Terakhir, hendaknya orang yang membesuk mendoakan orang yang sakit:
لاَ بَأْسَ طَهُورٌ اِ نْ شَآ ءَ اللّهُ
“Tidak mengapa, semoga sakitmu ini membersihkanmu dari dosa-dosa, Insya Alloh.” (HR. al-Bukhari).
📕📕📕📕
"Gimana kuliah dua hari ini ? Gak ada tugas bejibun kan?"
Fina tampak menggeleng. "Alhamdulillah kamu beruntung Dira. Dari 2 hari yang lalu tak ada satu dosen pun yang memberikan tugas." Aku tersenyum manis ke arahnya. Tampak ia menghela napas lega.
"Udah nggak usah mikirin kuliah dulu, yang penting kamu banyakin istirahat dan tenangin pikiran. Biar cepat sembuh ya." Fina menarik selimut di bagian kaki Dira yang sempat tersingkap.
"Iya Fin, makasih. Pokoknya kalau ada tugas, kalian harus bantuin aku ya." Kami serempak mengatakan "Siiiippp."
"Udah nggak usah dipikirin." Kutepuk lengan kirinya pelan.
"Oia ... kita bawa buah-buahan nih. Kamu mau buah apa nih? Biar aku kupasin" Aku beranjak menuju nakas lemari pendek yang berada di dekatku.
"Sini aku bantu kamu duduknya hati-hati." Kelakar Fina juga beranjak membantu menyandarkan bantal kemudian membantu Dira untuk sedikit duduk dengan posisi bersandar.
Lumayan lama kami bertiga mengobrol. Kak Fadhil pun langsung duduk menemani tante Wulan begitu tadi datang.
"Ya udah Dir, Kamu istirahat ya. Semoga lekas sembuh, biar kita bisa kumpul lagi. Gak seru tau kalau di kampus nggak ditemenin kamu juga." Dira tergelak mendengar ucapanku. Aku kembali duduk setelah selesai mengupasi buah yang telah tandas ia makan.
"Nggak ada yang ngerecokin kamu ya? Makanya kamu kangen?" Kami sama-sama terkekeh.
Ih ini anak ya. Masih sakit, sempat-sempatnya bercanda kayak gini.
" Yupzzt betul tuh." Aku mengacungkan jempol tanda setuju. Aku dan Fina tertawa pelan, sedangkan Dira pura-pura kesal kemudian ikut tertawa.
"Syafakillah ya Dir." Fina yang mendoakan dan di amini Dira. "Makasih ya Fin, Nis. Udah nyempetin ke sini, Aku jadi ngerepoti kalian nih," ujarnya berlagak sedih.
"Hei ... Persahabatan itu nggak ada ya istilah ngerepotin." Aku memukul lengannya pelan membuat dia tersenyum menatapku.
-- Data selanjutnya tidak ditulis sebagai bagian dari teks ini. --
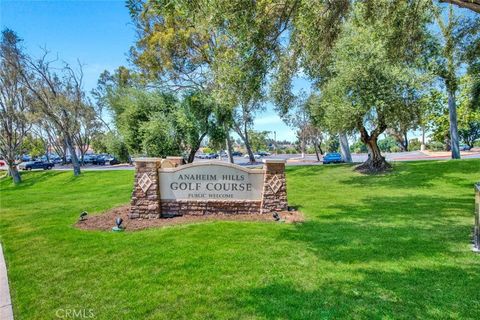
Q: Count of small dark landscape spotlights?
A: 3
"Ya udah aku pulang dulu ya. Assalamualaikum." Dia mengangguk dan menjawab salam.
Langkah kami berdua kemudian menuju sofa, tempat Tante Wulan dan Kak Fadhil duduk. Tampak dia sedang memainkan ponselnya.
"Maaf Tante kami mau permisi dulu."
"Lo kok buru-buru, Nis." Beliau berdiri menyambutku, kemudian kami mencium tangannya bergantian.
"Fadhil yang antar kan?" tanya Tante Wulan melihat Kak Fadhil juga beranjak.
"Iya, Ma. Motor Nisa tadi ditinggal dekat kedai Buah, soalnya tadi mereka Fadhil ajak barengan. Nisa kan nggak tau kalau Dek Dira masuk Rumah Sakit."
"Oh ... untung aja ya berarti Fadhil ketemu kalian." Aku hanya mengangguk dengan ukiran senyum.
"Maaf Kak. Kalau kakak misal ada kesibukan nggak apa-apa kok kita naik taksi aja ya," celetukku merasa tak enak udah ngerepotin dia.
"Nggak Nisa. Kakak yang anter pokoknya." Nada tegasnya membuatku mengangguk pasrah.
Kami pun undur diri ,segera menuju tempat parkir.
"Kalau kita makan dulu gimana?" Aku menyenggol lengan Fina meminta persetujuan. Tampak ia menggeleng pelan.
"Maaf Kak. Langsung ke kedai aja ya ambil motor."
"Ayolah Nisa. Kakak belum sempat makan nih sedari siang." Dia menatapku dari kaca spion di depannya dan tampak memohon.
Kuhela napas, enggan sebenarnya berlama-lama dengan Kak Fadhil kayak gini. Tapi masak iya sih aku tega ngebiarin dia kelaparan. Kepalaku menoleh ke arah Fina, meminta jawaban.
Dia hanya mengangkat kedua bahunya. Ini berarti aku yang harus menentukan jawaban.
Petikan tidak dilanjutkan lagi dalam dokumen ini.